WORK ITEM.
What you return should be every line below, word for word, and none of the images.
++++ MATERIAL TO PROCESS
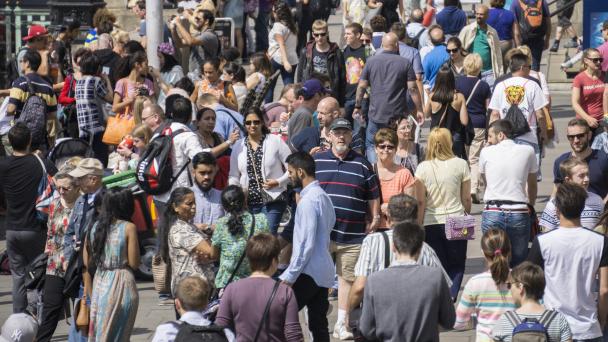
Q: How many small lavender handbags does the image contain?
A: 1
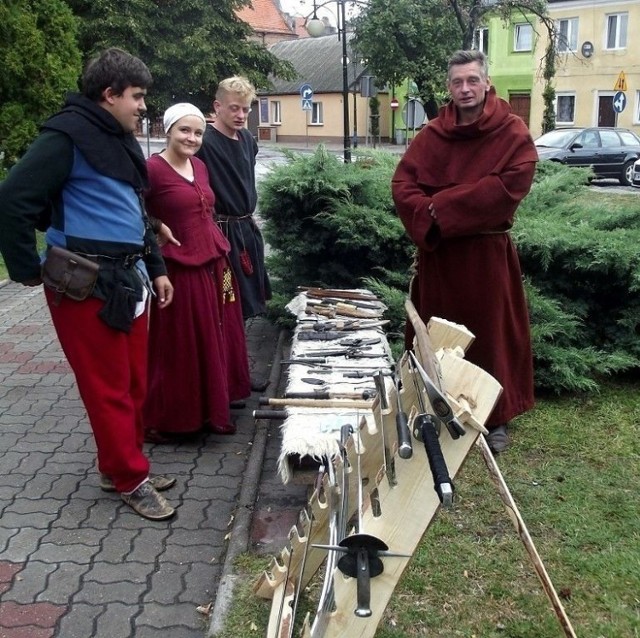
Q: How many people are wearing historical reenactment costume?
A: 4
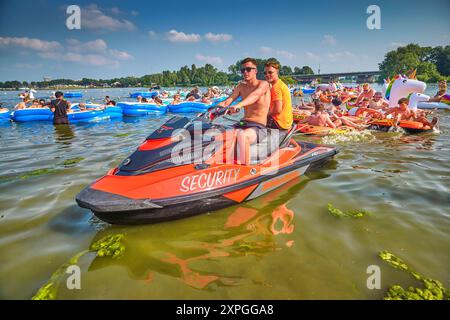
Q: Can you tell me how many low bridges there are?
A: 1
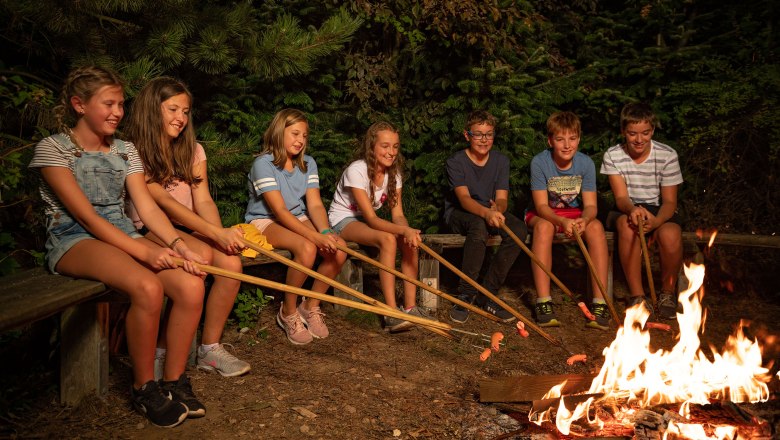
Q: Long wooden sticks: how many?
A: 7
++++++++
WRITTEN ANSWER.
Q: How many small lavender handbags does the image contain?
A: 1
Q: How many people are wearing historical reenactment costume?
A: 4
Q: Can you tell me how many low bridges there are?
A: 1
Q: Long wooden sticks: how many?
A: 7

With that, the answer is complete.